> [EXTRACTED RECORDS]
= = =
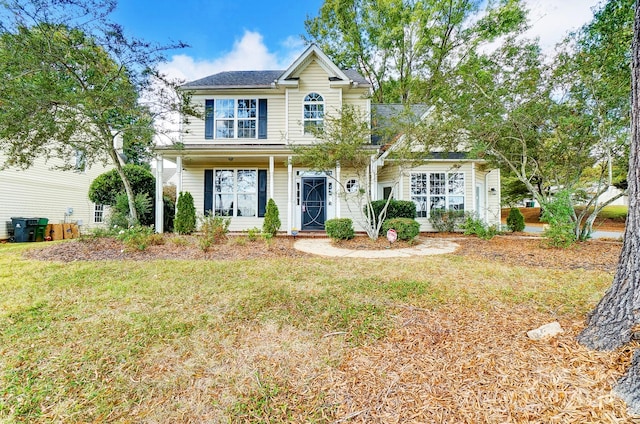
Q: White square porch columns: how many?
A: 5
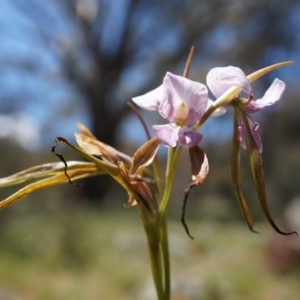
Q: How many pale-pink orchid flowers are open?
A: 2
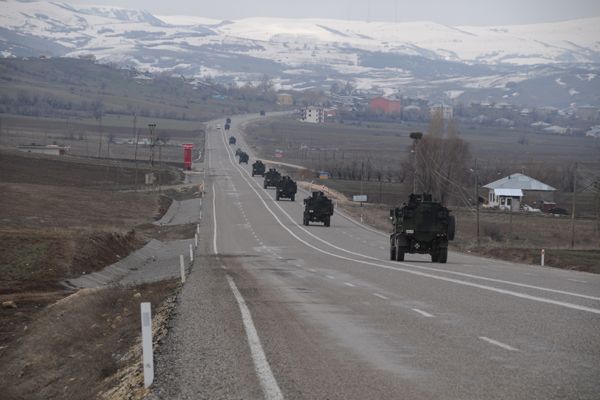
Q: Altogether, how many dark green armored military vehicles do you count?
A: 11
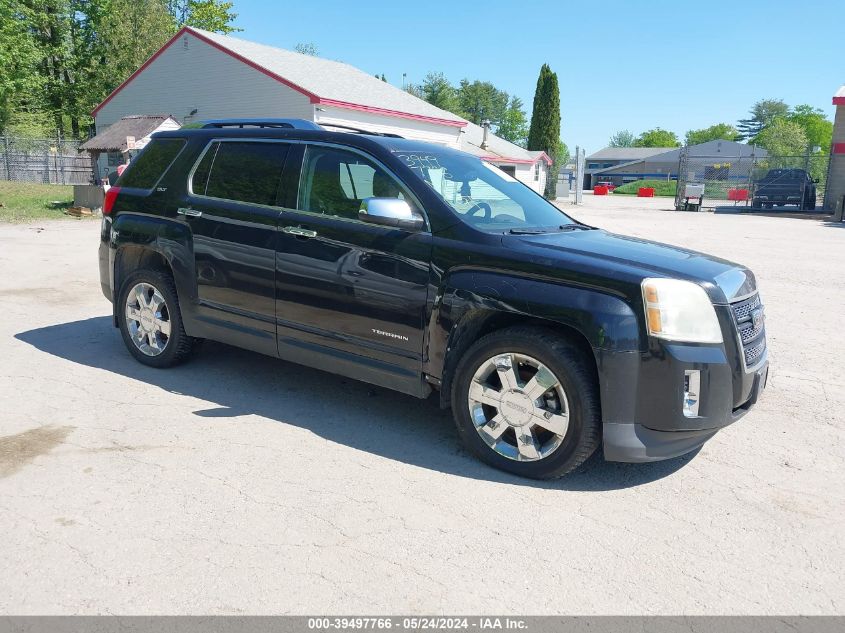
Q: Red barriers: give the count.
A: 3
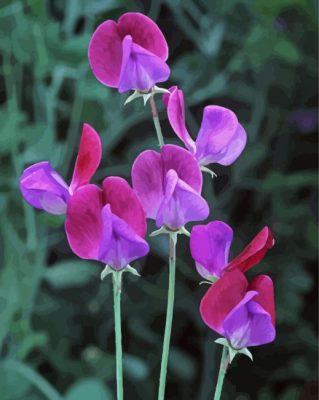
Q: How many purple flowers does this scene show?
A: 7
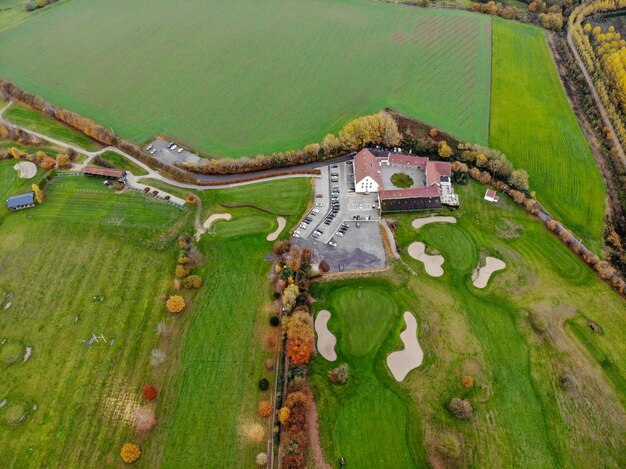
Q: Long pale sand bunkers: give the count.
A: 7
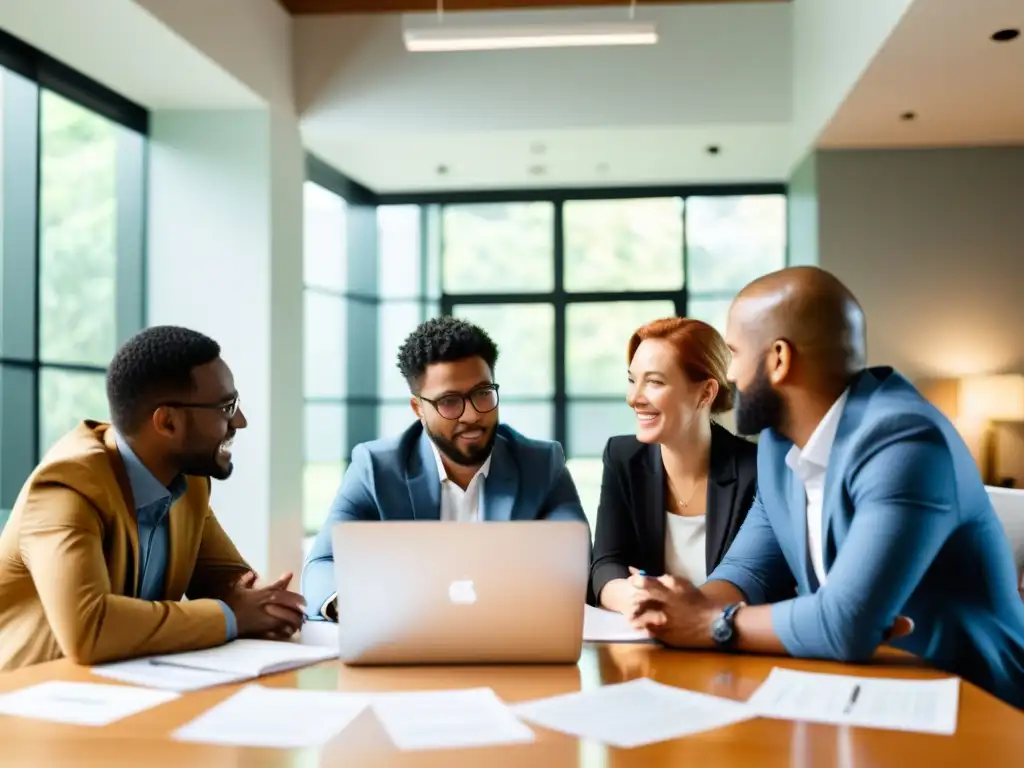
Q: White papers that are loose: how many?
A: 5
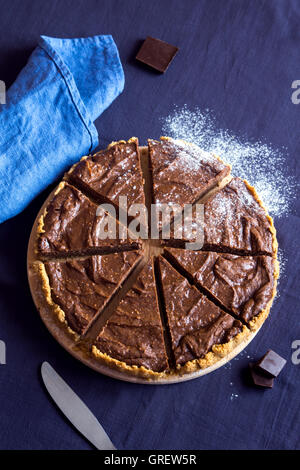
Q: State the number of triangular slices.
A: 8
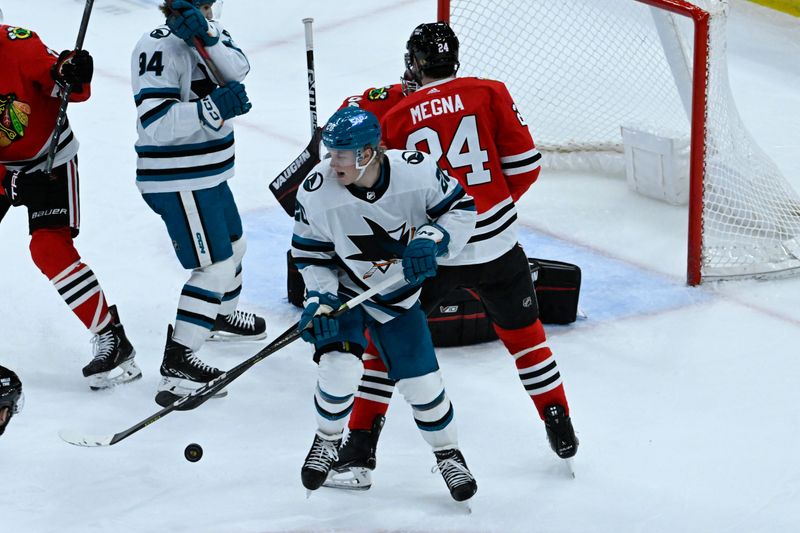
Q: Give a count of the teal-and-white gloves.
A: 4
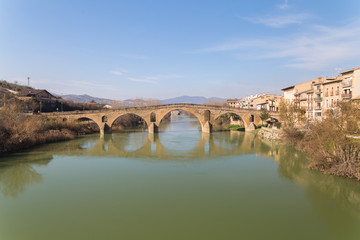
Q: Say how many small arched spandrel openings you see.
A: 4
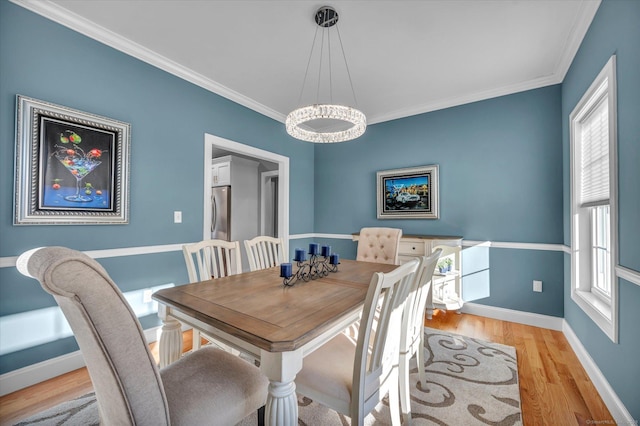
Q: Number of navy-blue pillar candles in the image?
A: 5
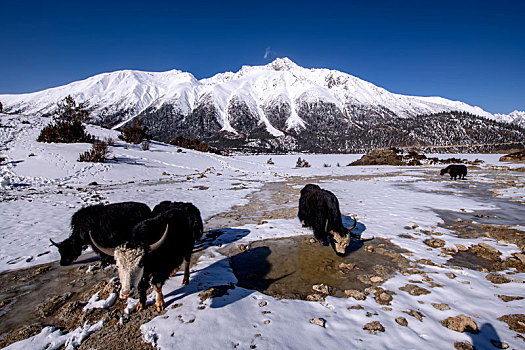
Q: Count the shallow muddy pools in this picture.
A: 1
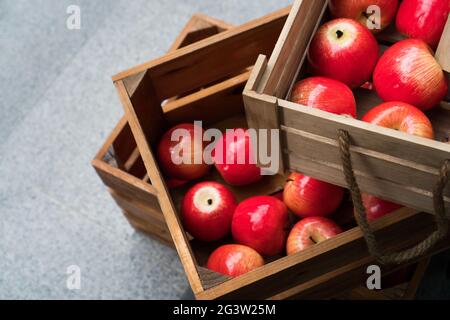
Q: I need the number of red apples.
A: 14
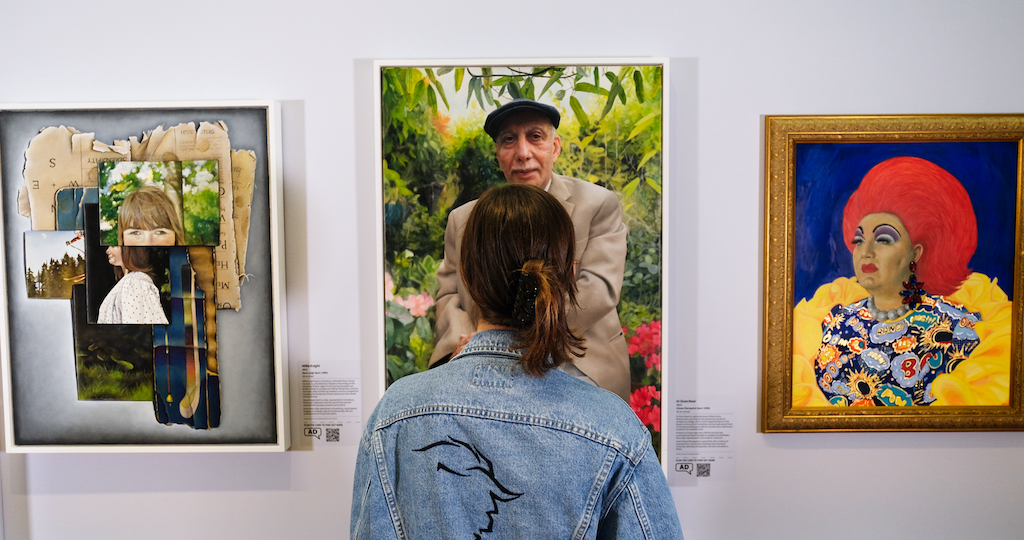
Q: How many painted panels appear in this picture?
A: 3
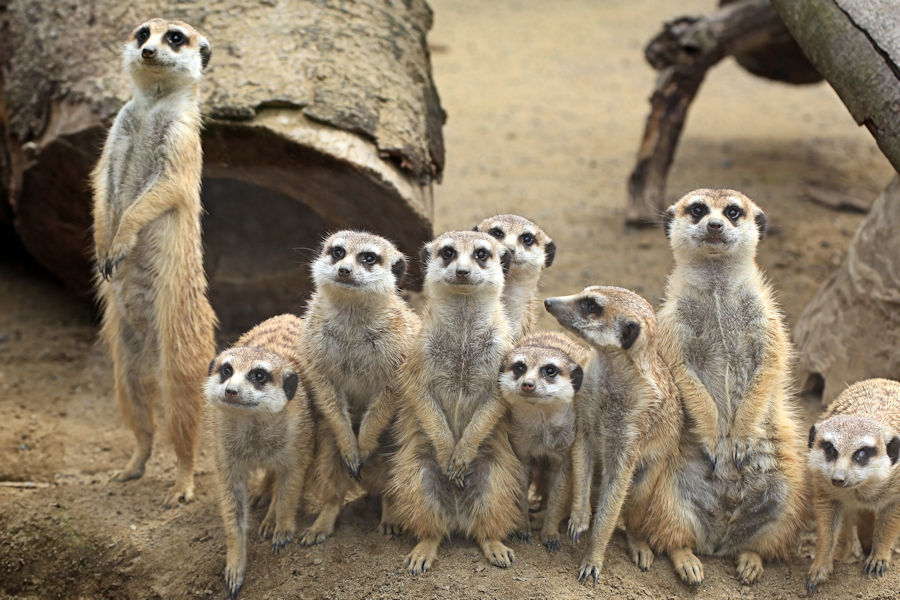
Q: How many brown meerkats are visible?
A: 9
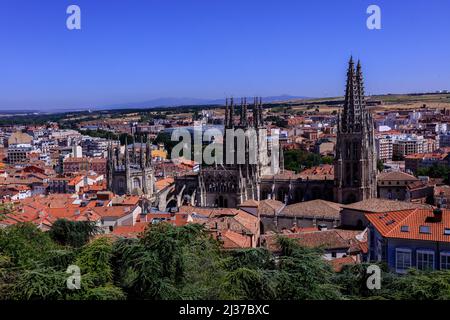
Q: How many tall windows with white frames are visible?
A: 3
= = =
Pictures stay out of the copy; please restate every record above exactly.

Q: White square porch columns: how many?
A: 5
Q: How many pale-pink orchid flowers are open?
A: 2
Q: Altogether, how many dark green armored military vehicles do you count?
A: 11
Q: Red barriers: give the count.
A: 3
Q: How many purple flowers does this scene show?
A: 7
Q: Long pale sand bunkers: give the count.
A: 7
Q: White papers that are loose: how many?
A: 5
Q: State the number of triangular slices.
A: 8
Q: Give a count of the teal-and-white gloves.
A: 4
Q: Say how many small arched spandrel openings you see.
A: 4
Q: Number of navy-blue pillar candles in the image?
A: 5
Q: Count the shallow muddy pools in this picture.
A: 1
Q: I need the number of red apples.
A: 14
Q: How many painted panels appear in this picture?
A: 3
Q: How many brown meerkats are visible?
A: 9
Q: How many tall windows with white frames are visible?
A: 3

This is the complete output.